トガ元帥は耄碌してたんじゃない。堕落していたんだ。権力と一体化していた憑き物が落ちて、英明さを取り戻したようだな。


「やってみましょう。しかしホタルも、得意なら得意って言えばいいのに……」


「自分を過小評価しているという点では、おヌシも負けず劣らずじゃよ。それから神楼総督・隥伊玅心さこいみょうじんじゃが、よからぬ事を考えておる。気をつける事じゃ。」


「彼は神楼総督ですが、実権は皆無ですよ。名目上は御堂家より格上ですが、お飾りの君主です。」


戦争が始まる前は、神楼総督の隥伊侯爵家は御堂伯爵家の主筋だったが、アスラ元帥が同盟軍を設立し、英雄となった事で力関係は逆転した。爵位でも並ばれ、名声と実力で天地の差がついたのだ。
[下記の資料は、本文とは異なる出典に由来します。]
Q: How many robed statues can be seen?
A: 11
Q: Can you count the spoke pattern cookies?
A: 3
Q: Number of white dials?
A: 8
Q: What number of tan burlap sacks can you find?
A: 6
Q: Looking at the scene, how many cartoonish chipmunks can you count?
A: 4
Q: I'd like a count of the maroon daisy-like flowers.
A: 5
「アスラ派の連中は"ザコイ"なんて呼んでおるが、甘く見過ぎん方がええ。アスラ元帥がいなくなった途端に、街の支配権を奪還してのけたのじゃぞ。成長した御堂少将に権力闘争で敗北し、またお飾りに戻されてしもうたが、相手が悪かっただけで、それなりに才覚はある男なのじゃよ。で、なまじ才覚があるものじゃから、良からぬ事を考える。」


「クランド大佐の話によると、ザコイ総督の返り咲きを後押しした元帥がいるそうですね。」


「単独犯ではなく、カプラン元帥も共犯じゃぞ。風読みに長けた曲者は、御堂少将が頭角を現した時点で手の平を返しおったがの。」


カプラン元帥らしい変わり身の早さだな。神楼市民はアスラ元帥の娘を支持するに違いないと読み切ったんだろう。
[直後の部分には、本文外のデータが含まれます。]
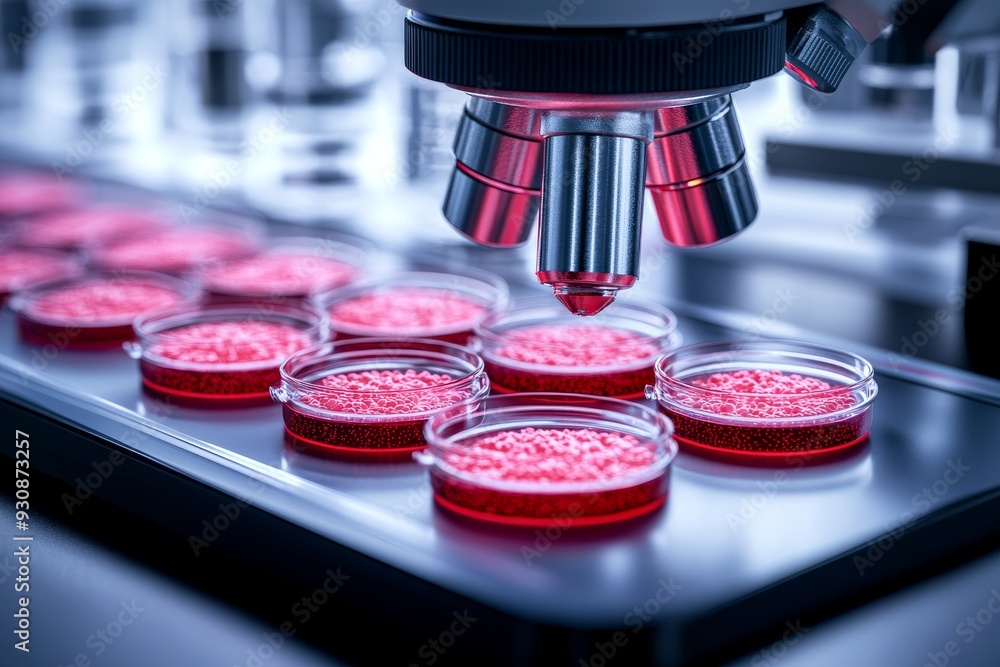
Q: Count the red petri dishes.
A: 12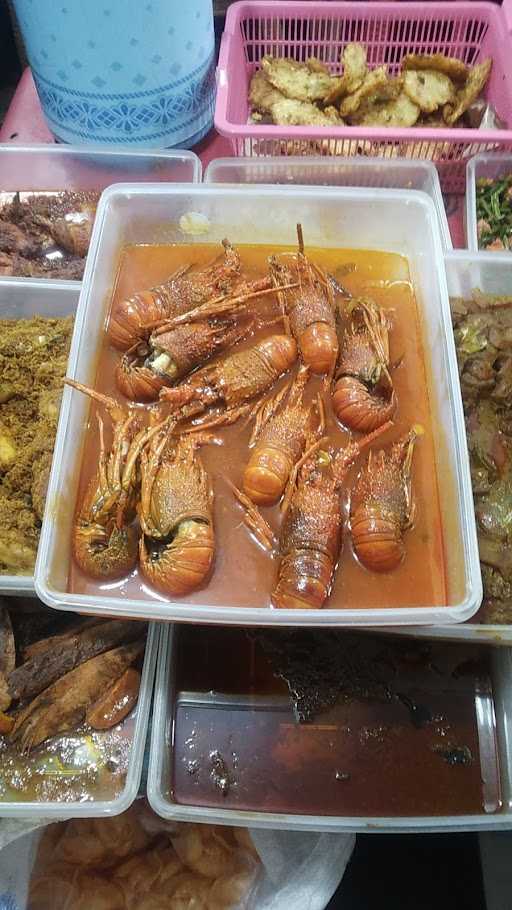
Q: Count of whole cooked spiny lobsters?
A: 10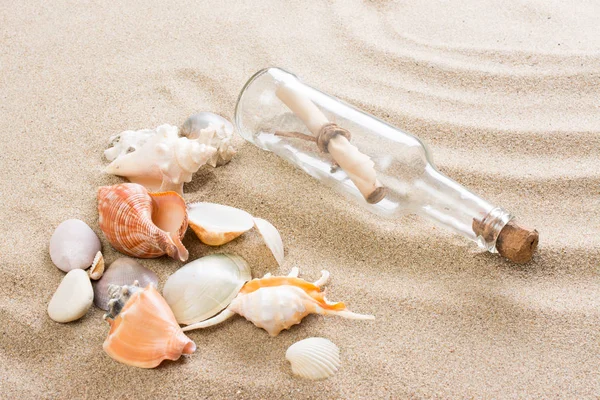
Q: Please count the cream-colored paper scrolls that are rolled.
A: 1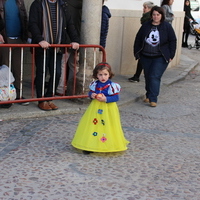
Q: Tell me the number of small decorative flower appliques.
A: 5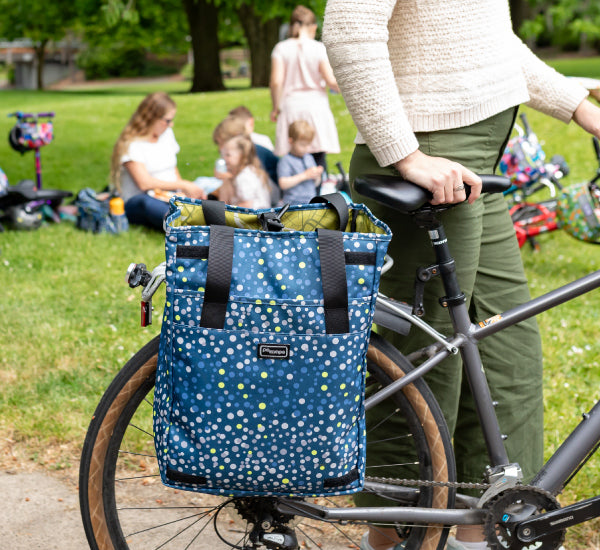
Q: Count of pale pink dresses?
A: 1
「よからぬ事を考えても、神楼の実権は司令が完全に掌握しています。ザコイ総督には打つ手がないでしょう。」


「神楼ではの。じゃが中立都市に金融資産を貯め込み、息のかかった代理人を立てて会社を所有する事は出来る。一時的にとはいえ神楼の最高権力者に返り咲いた訳じゃから、公金を私的に流用する事も可能。十分な元手とそこそこの才覚のあるザコイ総督に、金融資産と株式の運用を指南する切れ者エキスパートがおれば、表には出さずに一財産築ける。金で動く傭兵やテロ屋には事欠かん世界じゃから、まるきり武力がないとは言えんじゃろ。」


しれっと黒幕として暗躍していた過去まで暴露されたオレは、机に突っ伏した。


「……トガ元帥……どんだけ悪い事ばっかやってんですか……」


司令が不信感を持つのは当たり前だ。困った爺様だぜ。


「しっかり我が身に返ってきおったのう。今からでも訴追するかね?」


「そうしたいところですが、忠雪クンに恨まれるのは避けたい。トガ元帥、これからは真っ黒な腹と脛の疵を曾孫に見せないように引退生活を送ってください!いいですね!」


苦笑した老人は赤のデータチップを皺だらけの指で摘まみ上げながら、説明を始めた。


「わかったわかった。温泉に漂白剤でも入れておこうかの。このデータチップには儂が知る限りの隥伊家の隠し財産と所有企業のリストが入っておる。じゃが、儂もかなり前に奴とは手を切った。ただ、指南したノウハウまでは回収出来んから、リストにはない資産と企業があるはずじゃ。」


「でしょうね。リストを司令に渡して手を打ってもらいます。ザコイは司令を亡き者にする機会を窺っているはずだ。」


機構軍の仕業に見せかけて、イスカを暗殺する。それしかザコイが返り咲く手段はない。


「成功するとは思えんがな。金で雇った連中が群がろうと軍神は斃せん。完全適合者がどれだけ手に負えないかはよくわかった。」


その後も、いくつかの情報を提供してもらったオレは、返礼にトガ元帥に野球大会を観戦して行く事を勧め、ロックタウンに宿を手配した。



三元帥の協力は得られた。終戦への道筋ロードマップは完成しつつある。無事に走破して、オレも気楽な引退生活を送るぞ。


※SBC

照京バイオエンジニアリングカンパニー。御門グループの生体工学研究部門です。